From my favorite post and comments section on Less Wrong thus far:

Take metaethics, a solved problem: what are the odds that someone who still thought metaethics was a Deep Mystery could write an AI algorithm that could come up with a correct metaethics?

Yes, it looks like Eliezer is mistaken there (or speaking hyperbole).

I agree with:

what are the odds that someone who still thought metaethics was a Deep Mystery could write an AI algorithm that could come up with a correct metaethics?

... but would weaken the claim drastically to "Take metaethics, a clearly reducible problem with many technical details to be ironed out". I suspect you would disagree with even that, given that you advocate meta-ethical sentiments that I would negatively label "Deeply Mysterious". This places me approximately equidistant from your respective positions.

Comment author: Will_Newsome 15 April 2012 09:57:40AM 4 points [-]

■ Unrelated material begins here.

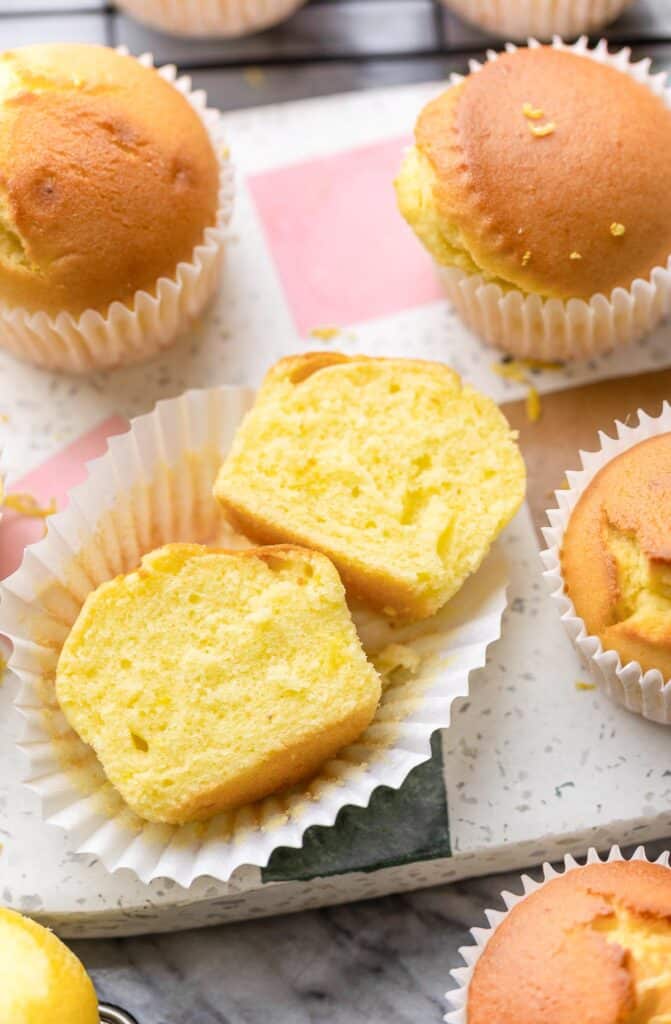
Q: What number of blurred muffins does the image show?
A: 2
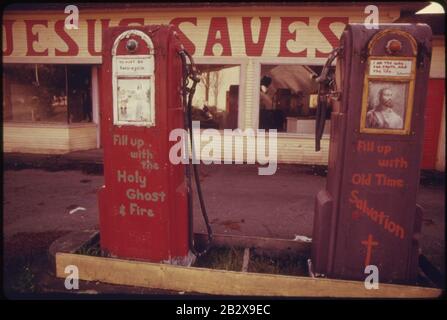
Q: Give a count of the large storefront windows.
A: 3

I only weakly advocate certain (not formally justified) ideas about meta-ethics, and remain deeply confused about certain meta-ethical questions that I wouldn't characterize as mere technical details. One simple example: Eliezer equates reflective consistency (a la CEV) with alignment with the big blob of computation he calls "right"; I still don't know what argument, technical or non-technical, could justify such an intuition, and I don't know how Eliezer would make tradeoffs if the two did in fact have different referents. This strikes me as a significant problem in itself, and there are many more problems like it.

(Mildly inebriated, apologies for errors.)

Comment author: gjm 15 April 2012 11:19:56PM 4 points [-]

Are you sure Eliezer does equate reflective consistency with alignment with what-he-calls-"right"? Because my recollection is that he doesn't claim either (1) that a reflectively consistent alien mind need have values at all like what he calls right, or (2) that any individual human being, if made reflectively consistent, would necessarily end up with values much like what he calls right.

(Unless I'm awfully confused, denial of (1) is an important element in his thinking.)

I think he is defining "right" to mean something along the lines of "in line with the CEV of present-day humanity". Maybe that's a sensible way to use the word, maybe not (for what it's worth, I incline towards "not") but it isn't the same thing as identifying "right" with "reflectively consistent", and it doesn't lead to a risk of confusion if the two turn out to have different referents (because they can't).

Comment author: thomblake 16 April 2012 09:26:01PM 1 point [-]

Eliezer equates reflective consistency (a la CEV) with alignment with the big blob of computation he calls "right"

He most certainly does not.

Comment author: steven0461 17 April 2012 02:07:34AM 2 points [-]

Relevant quote from Morality as Fixed Computation:

But the key notion is the idea that what we name by 'right' is a fixed question, or perhaps a fixed framework. We can encounter moral arguments that modify our terminal values, and even encounter moral arguments that modify what we count as a moral argument; nonetheless, it all grows out of a particular starting point. We do not experience ourselves as embodying the question "What will I decide to do?" which would be a Type 2 calculator; anything we decided would thereby become right. We experience ourselves as asking the embodied question: "What will save my friends, and my people, from getting hurt? How can we all have more fun? ..." where the "..." is around a thousand other things.

So 'I should X' does not mean that I would attempt to X were I fully informed.

Comment author: thomblake 17 April 2012 12:24:18PM 0 points [-]

Thanks - I hope you're providing that as evidence for my point.

Comment author: steven0461 17 April 2012 08:10:41PM *  0 points [-]

Sort of. It certainly means he doesn't define morality as extrapolated volition. (But maybe "equate" meant something looser than that?)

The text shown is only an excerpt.